__Goal of the exercise__: In the entries below, find every line with "white" and copy it.

__Data for review__:
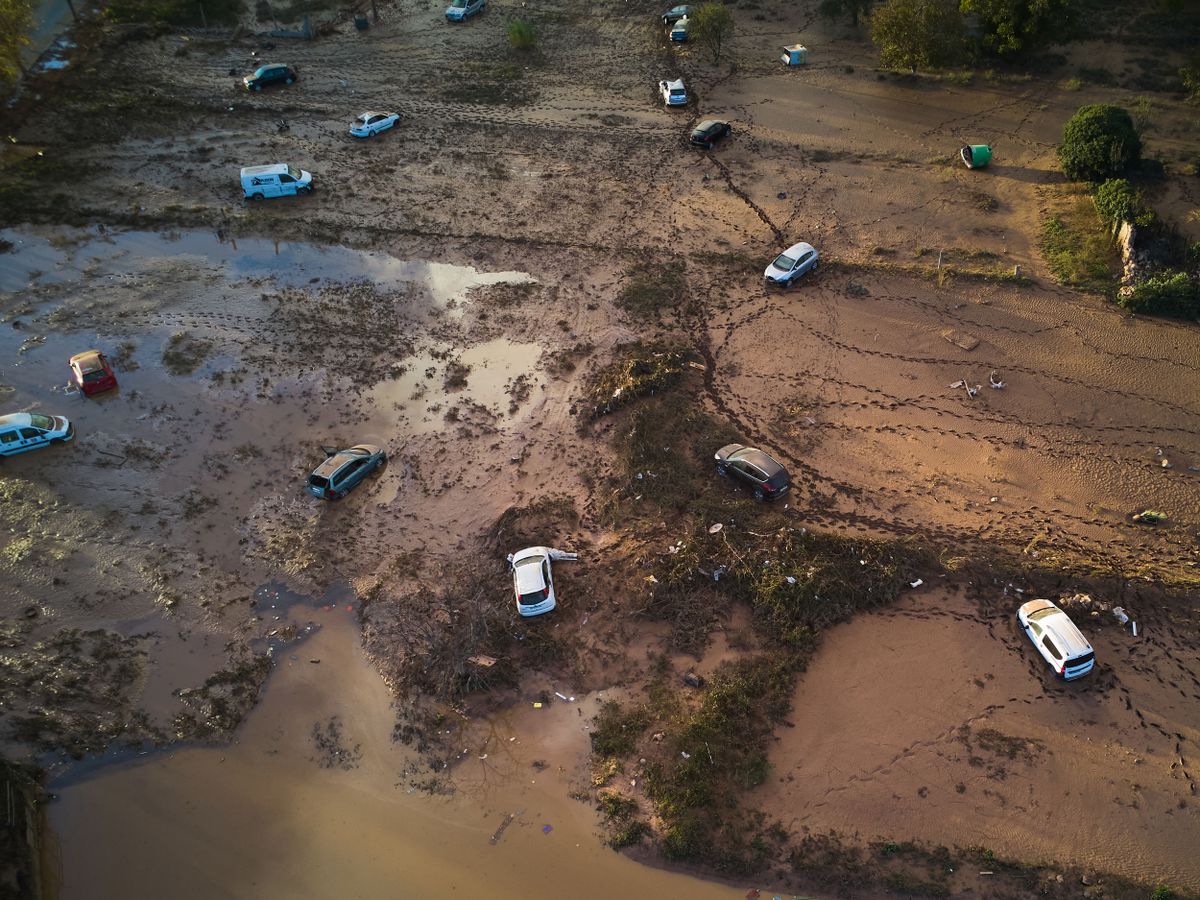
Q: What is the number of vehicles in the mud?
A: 15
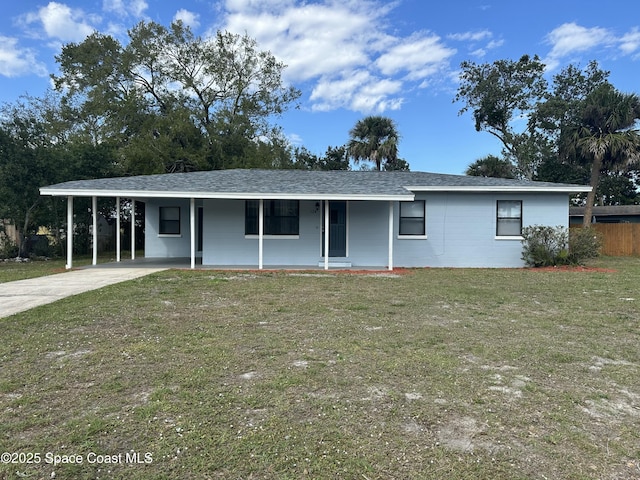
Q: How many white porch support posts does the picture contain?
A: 8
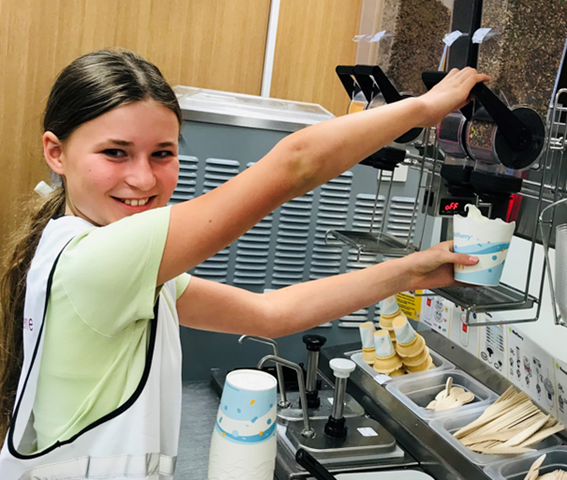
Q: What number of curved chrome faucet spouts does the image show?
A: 2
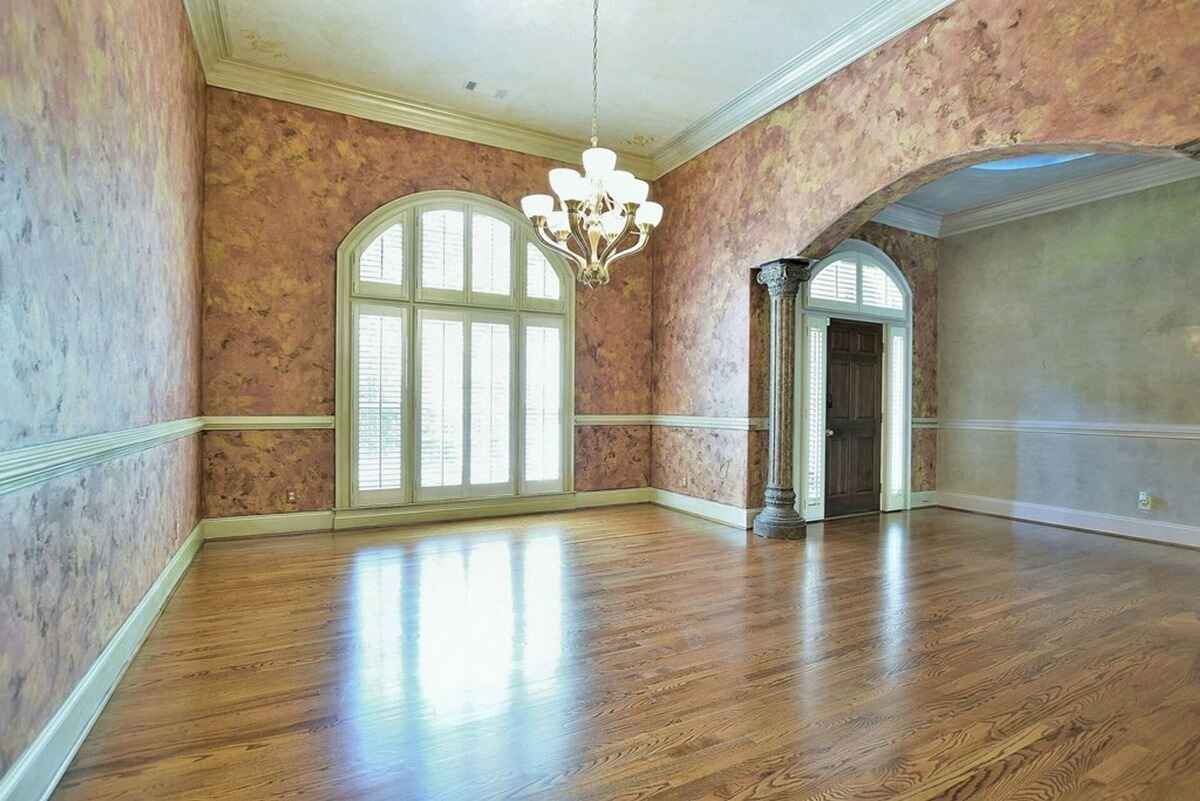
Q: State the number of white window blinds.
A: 12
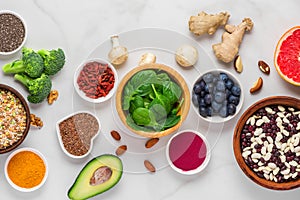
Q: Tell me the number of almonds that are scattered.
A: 4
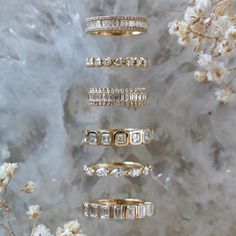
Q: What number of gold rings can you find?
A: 6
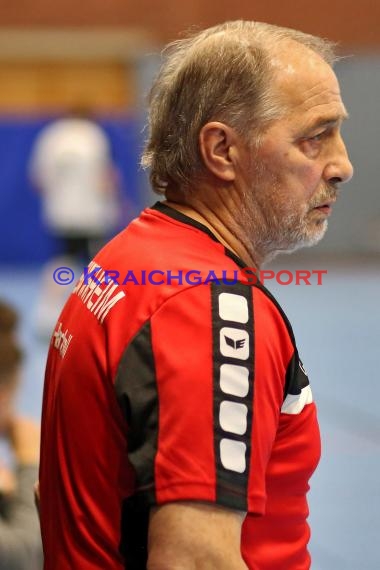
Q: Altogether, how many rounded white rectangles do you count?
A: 5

__Final answer__:
Q: How many white porch support posts does the picture contain?
Q: State the number of white window blinds.
Q: Altogether, how many rounded white rectangles do you count?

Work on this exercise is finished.